A controversial 1996 expedition tried unsuccessfully to raise a section of the ship. Accompanied by cruise ship tourists, include many celebrities, the attempt famously failed when the ropes broke in bad weather as the section reached 200 feet from the surface.
After sinking back to below 12,000 feet, the section was successfully retrieved in 1998. Of course, everyone knows about the multiple James Cameron trips and his eventual blockbuster movie. But a lot may not know of the many unusual trips made.
In 2001, a wedding actually occurred on a submersible that landed on the bow of the ship to recreate a scene from the movie. James Cameron made multiple follow up trips for documentaries and an additional movie.
The last manned dive to the Titanic was made in 2005 before a 14 year gap.
2012: Protection of an historic artifact
By the time 2012 rolled around, 140 people had visited the wreck of the Titanic on dozens of expeditions. At the 100 year mark after its sinking, the Titanic reached eligibility for protection per the 2001 UNESCO Convention on the Protection of Underwater Cultural Heritage.
This move helped preserve the remaining wreck structure from souvenir recovery and unauthorized trips that at times resulted in irreversible damage to a piece of history. An expedition made in 2019 revealed that the remains of the Titanic are rapidly deteriorating (source).
2018: The Resurgence Of Touring The Titanic
In 2018 OceanGate Expeditions decided to put Titanic tourist options back on the table. But there have been several setbacks and delays in implementing these trips. And estimated costs continue to rise. The most recent 2021 price ranges up to $150,000 per passenger. The owners of OceanGate insist there will be no recovery attempts made, just observations and more documentation of the current state of the wreck.
Submersible Trips To The Titanic
It has been observed that the Titanic is decomposing at an increasing rate. While some areas are still in somewhat shockingly good condition, other areas are quickly being lost to time. After 100 hundred years of sitting at the bottom of the ocean, many believe it won’t last much longer than 20 years or so.
Another interesting fact to consider is that even the wreckage itself can’t be removed at this point. This is mostly due to the strong ocean currents that are causing salt corrosion and metal-eating bacteria to destroy the ship.
As mentioned, it is possible to descend to the Titanic thanks to the capabilities of modern marine technology. One of the ways to reach the remains is through what are called MIR submersibles.
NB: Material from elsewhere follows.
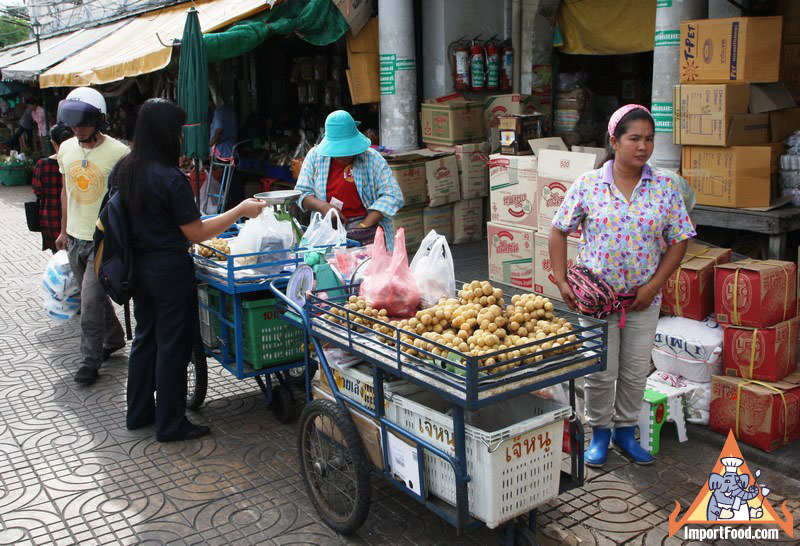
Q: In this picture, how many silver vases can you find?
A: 0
These durable submarines are able to hold passengers and remain steady air pressures and temperatures at depths of 20,000 feet, meaning it can reach to the ocean floor.
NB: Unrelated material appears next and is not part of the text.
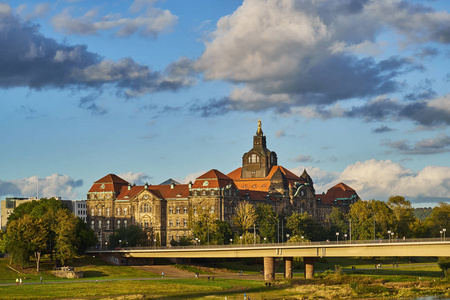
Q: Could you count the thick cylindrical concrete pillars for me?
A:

Using MIR Submersibles To Reach The Titanic
The first MIR submersibles were typically very small and could only carry up to three people. Further advances began between 2012 and 2018, where tourism interests grew in the hopes of taking visitors to the depths of where the Titanic resides. After the ability of advanced marine technology was developed and tourism was made possibly, the MIR submersibles were upgraded to hold about nine passengers total.
These submersibles maintain a constant air pressure similar to that at the surface. This allows for prevention of nitrogen build up and medical complications while also avoids having passengers exposed to extreme pressures.
The MIR submersibles also have to control temperatures for passengers to avoid extreme and dangerous drops. This usually occurs around the 3,000 feet range of the dive.
Also, when diving into the Titanic is that you will be expected to see zero sunlight by the time you reach about 700 feet or so of deep water. Once you get past this point, you will be immersed in complete darkness. The MIR has lights to showcase the marine life that lives in these depths.
Getting Ready To Descend To The Titanic
Once the submersible reaches the same depth level of where the Titanic is located, it will then begin its small tour around the remains. Passengers remain in the submersible due to the high water pressures and low temperatures, along with the risks of nitrogen build up and decompression illness described above.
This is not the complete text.